Per una completa evaporazione, incubare la piastra con il coperchio a temperatura ambiente per 20 minuti. Quindi conservare la piastra a quattro gradi Celsius per una notte. Dopo aver scongelato la lastra il giorno successivo, lavarla tre volte con sei microlitri di acqua pura in autoclave accuratamente senza toccare e disturbare lo strato adesivo.
Lascia evaporare completamente l'acqua a temperatura ambiente per cinque-10 minuti. Per iniziare, alleva le mosche e prepara la piastra inferiore in vetro con il rivestimento. Quindi pulire una capsula di dissezione a tre pozzetti, una pinza e aghi di dissezione con etanolo al 70%.
Aggiungere circa 200 microlitri di soluzione di ringer a ciascuno dei tre pozzetti della capsula di dissezione. Usando il forcipe, afferra la femmina di Drosophila all'intersezione tra il torace e l'addome. Strappare delicatamente la cuticola nella parte posteriore dell'addome e tirarla indietro per esporre le ovaie.
Dopo aver sezionato le ovaie, trasferirle nel pozzetto successivo per ridurre la contaminazione con resti di tessuto o detriti della dissezione. Sotto uno stereomicroscopio con illuminazione a LED, utilizzare un paio di pinze sottili per ancorare l'intera ovaia e il secondo paio per afferrare una camera uovo in fase avanzata. Allungare delicatamente fino a quando la guaina muscolare non si rompe e rimane indietro.
Usando una pinza, trasferire le 15-20 ovaie libere da guaina muscolare una per una al terzo pozzetto contenente 200 microlitri di terreno ringer. Pre-bagnare una punta da 200 microlitri con lo 0,1% di Tween 20 per evitare che le ovaie si attacchino alla parete della punta. Trasferire sei microlitri di soluzione ringer contenente le ovaie prive di guaina muscolare utilizzando la punta pre-bagnata sulla piastra adesiva preparata a temperatura ambiente.

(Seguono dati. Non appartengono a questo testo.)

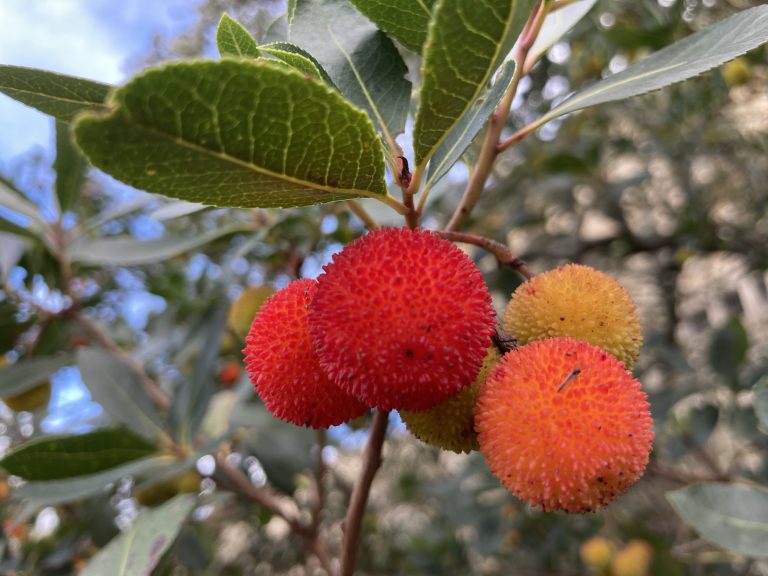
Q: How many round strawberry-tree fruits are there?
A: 5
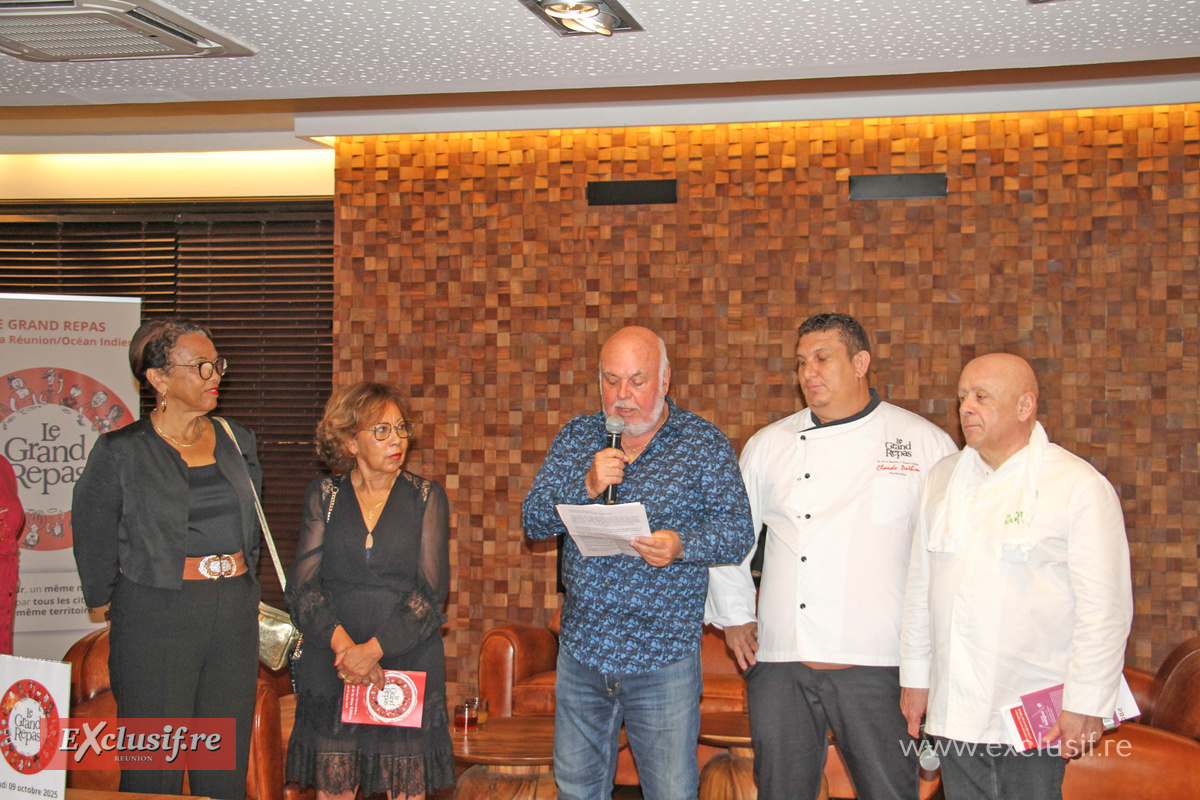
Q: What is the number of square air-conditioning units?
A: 1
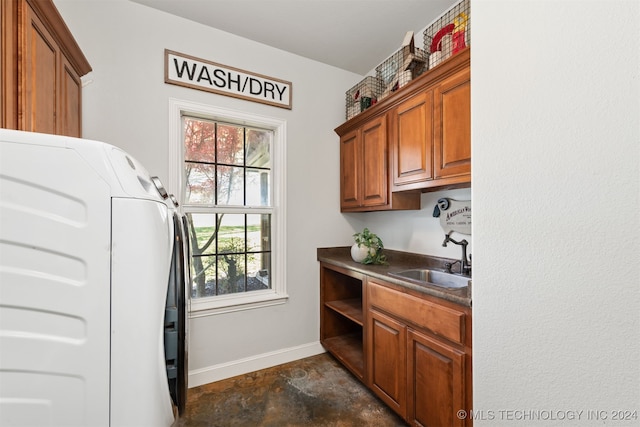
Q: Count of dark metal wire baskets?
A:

Utilizzando un ago da dissezione o una pinza, premere con cautela le ovaie sul fondo della goccia del ringer per garantire il contatto con la superficie adesiva. Successivamente, aggiungere tre millilitri di terreno di Schneider, integrato con il 15% di FBS e lo 0,6% di streptomicina e penicillina alla piastra MatTek. Trasportare la piastra contenente le ovaie prive di guaina muscolare su una superficie piana fino alla stazione del microscopio.
Posizionare la piastra sull'obiettivo 63x di un microscopio a disco rotante o di un microscopio confocale. Mettere a fuoco il campione e selezionare il piano Z centrale per ogni germanio. Per configurare i parametri sperimentali, impostare il tipo di acquisizione su 3D time lapse.

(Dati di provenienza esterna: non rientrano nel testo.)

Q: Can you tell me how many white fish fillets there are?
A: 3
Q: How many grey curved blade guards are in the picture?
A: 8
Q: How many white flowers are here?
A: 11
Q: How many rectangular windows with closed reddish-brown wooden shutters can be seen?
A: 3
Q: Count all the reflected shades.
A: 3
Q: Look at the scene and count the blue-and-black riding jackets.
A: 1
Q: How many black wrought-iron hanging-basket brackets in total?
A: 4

Regolare la potenza del laser al 70% del massimo. Impostare la lunghezza d'onda di eccitazione su 488 nanometri. L'intervallo dello stack Z è di 30 micrometri e la distanza tra gli stack Z di 1,2 micrometri.
Impostare l'intervallo tra i punti di tempo su ogni 10 minuti e la durata su 17 ore. Se disponibile, utilizzare l'opzione multiposizione per ridefinire l'XY dei campioni. Seleziona il piano Z al centro di ogni germarium in modo che le pile Z siano centrate in questa posizione e avvia l'acquisizione.
Analizza le immagini nel tempo e lungo l'asse Z per visualizzare i cambiamenti nella morfologia dello spettrosoma utilizzando il software Imaris o Image J. Per creare i filmati, selezionare manualmente il miglior piano Z in ogni momento. Il forte segnale GFP par one della zona dello spettro G2 rotondo è stato significativamente ridotto durante le fasi G2 MG1.
Durante la profase precoce la GFP par uno ha lasciato lo spettrosoma e ha riempito il citoplasma, indicando l'ingresso delle cellule staminali germinali nella mitosi. Dopo la mitosi e la riformazione dell'inviluppo nucleare, il segnale GFP par one si è gradualmente ripreso nel ciclo rotondo G1 Spectro. L'edizione Denovo di GFP par one allo spettrosoma rotondo G1 ha portato alla formazione di morfologie di spettrosomi a spina, a barra e a fusione.